You are beautiful, no matter what they say. Words can’t bring you down. But beauty pageants can.
Everyone thinks it’s so fun to sit and watch the Miss America competition on television. We all get excited to see beautiful belles strutting around in sexy swimwear. But what often doesn’t catch our eyes are the consequences of some of our society’s classic traditions — like beauty pageants.
Sexualization of girls — an unfortunately inherent characteristic of beauty pageants — is linked to common mental-health problems in girls and women, according to the American Psychological Association. It is causing problems such as eating disorders, low self-esteem, and depression.
Our society, however, continues to immerse itself in these longstanding customs and is now introducing them to children at an even earlier age. After all, there’s no way that Miss America contestants or any other pageant queens have these kinds of problems. They are strong, successful women. In fact, the Miss America program is here to “provide personal and professional opportunities for young women to promote their voices in culture, politics and the community,” as stated on the organization’s website.

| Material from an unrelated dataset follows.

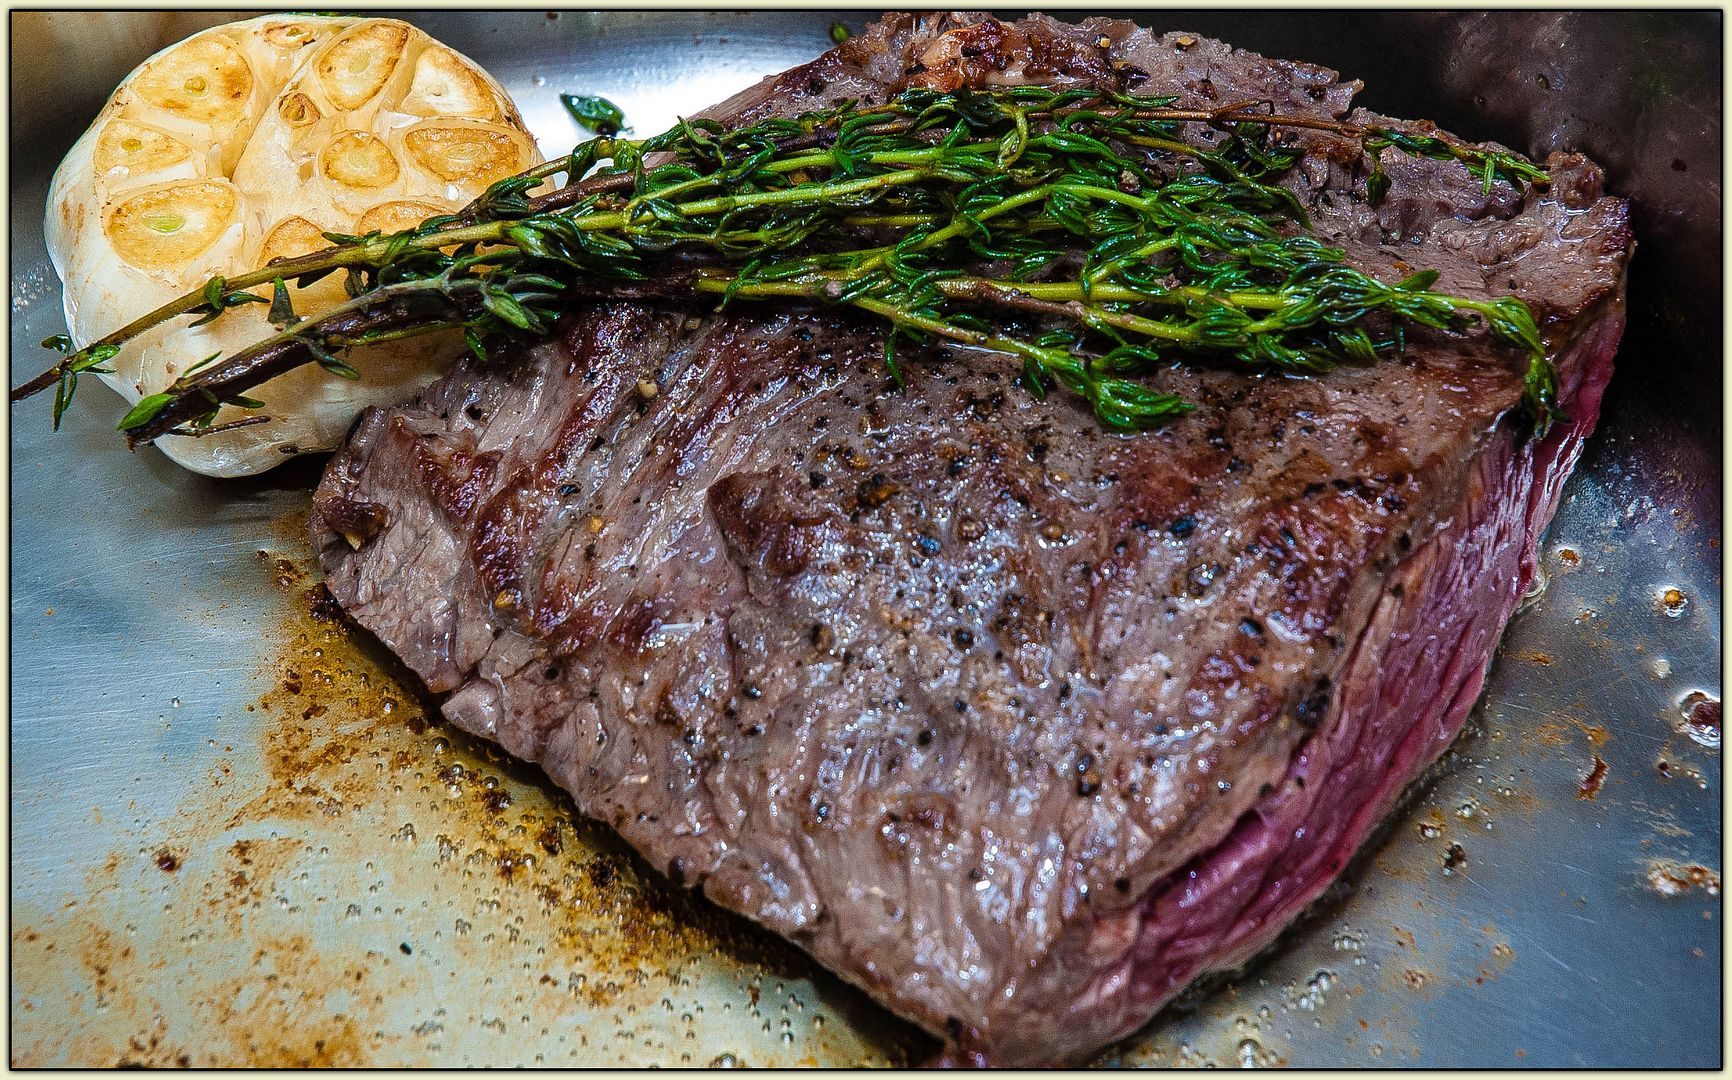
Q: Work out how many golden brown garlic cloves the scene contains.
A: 11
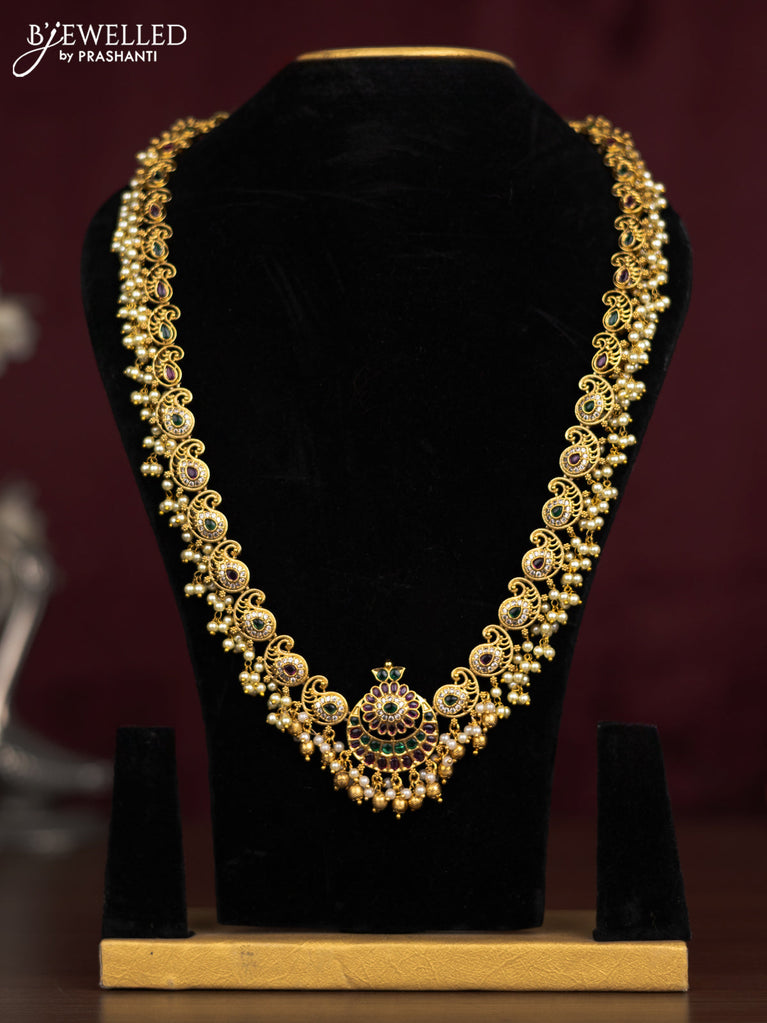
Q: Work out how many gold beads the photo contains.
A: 13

Guess what: Little Miss Sunshine isn’t so sunshiny after all. A study performed at the University of Minnesota to try to find the association between childhood beauty pageants and mental health found that childhood pageant participants showed higher levels of body dissatisfaction and interpersonal distrust than nonparticipants.
The study also highlighted the efect of environmental factors in the development of disordered eating behavior and negative body image. The evident emphasis our society places on thinness through representations of women such as in magazines, which often contain photographs of beauty pageant contestants, has instilled in us that it is desirable that women look a certain way.
The evil ends not at eating disorders.
Beauty pageants aren’t just objectifying young women and driving them to become victims of serious mental-health problems. The sexualization of girls is also the reason that fewer girls are pursuing careers in science, technology, engineering, and mathematics.
If we’re choosing a woman to represent our nation based a lot on how pretty she is and how good she looks in a bikini, what message are we sending? Women have nothing to offer other than their bodies.
I think it is beauty pageants that have nothing to offer to our society. All pageantry does is objectify women and reinforce sexist ideas that women aren’t good for anything other than looking good and that when they’re not “good-looking,” they’re not good for anything at all.
Pageants, it’s about time your reign ends.